In the plot of average AUC values (Fig. 3, middle row), an average behavior of ADRPs of a particular identification group size and image resolution can be observed. For identification group sizes 20 AD/20 CN and 30 AD/30 CN, image resolution 8 mm has the highest AUCs. For group sizes 40 AD/40 CN and 60 AD/60 CN, the 10 mm and 12 mm resolution patterns perform better (have higher AUC) than others. For identification group size 80 AD/80 CN, the patterns identified from images with resolutions 10 mm and 20 mm perform better than others. By comparing consecutive plots in the middle row of Fig. 2, we can see that increase in average AUC due to identification group size is only about 3% from size 20 AD/20 CN to 80 AD/80 CN.

The average of the lowest five AUC values (Fig. 3, bottom row) is the smallest for 20 AD/20 CN group size and increases substantially (for about 0.07) for 30 AD/30 CD group size for all image resolutions. An additional increase (about 0.02) is seen for 40 AD/40 CN, and then, the plateau is reached. The best performance is again at 8 mm for 20 AD/20 CN and 30 AD/30 CN and at 10 mm and 12 mm for larger identification group sizes. For small identification groups, the average of the lowest five AUC values is 10% lower compared to the average AUC value; for larger groups, the values are similar.

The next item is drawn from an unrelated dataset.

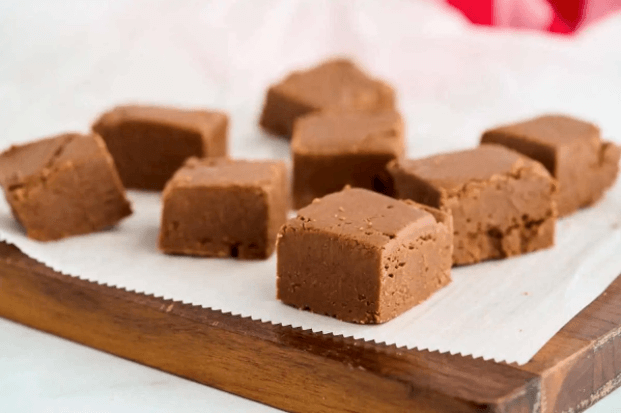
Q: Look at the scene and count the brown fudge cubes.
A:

Regarding the changes in validation image resolution, we can see (Fig. 3, upper row) that the variations in AUCs are smaller than the variations in AUCs between the replications of the patterns with the same identification group sizes. The average AUC (Fig. 3, middle row) is very similar for validation images with resolutions from 6 to 15 mm but decreases (AUC decrease for about 0.01) for 20 mm in all group sizes and all resolutions of identification images. Similarly, the average of the 5 lowest AUCs (Fig. 3, bottom row) decreases toward 20 mm validation image resolution; the decrease is most pronounced in the 20 AD/20 CN group size (up to 0.03).

Discussion

ADRP is a metabolic brain biomarker for AD and has potential for translation to clinical practice [8, 22, 23]. So far, various ADRP patterns have been identified and validated on different cohorts, from brain images acquired with different scanners, reconstructed with various algorithms, and smoothed with various filters. However, the effect of variation of these technical parameters on ADRP has not yet been thoroughly investigated. In this study, we systematically evaluated the impact of the size of the identification group and the impact of the image resolution of both identification and validation images on the ADRP’s diagnostic performance. The purpose of conducting such study was also to enable other researchers to estimate the ideal sample for their future SSM-based projects. The 2-[18F]FDG-PET images were randomly selected from the ADNI database. Since the ADNI database is an extensive multisite dataset, it is ideal for the derivation and validation of network biomarkers.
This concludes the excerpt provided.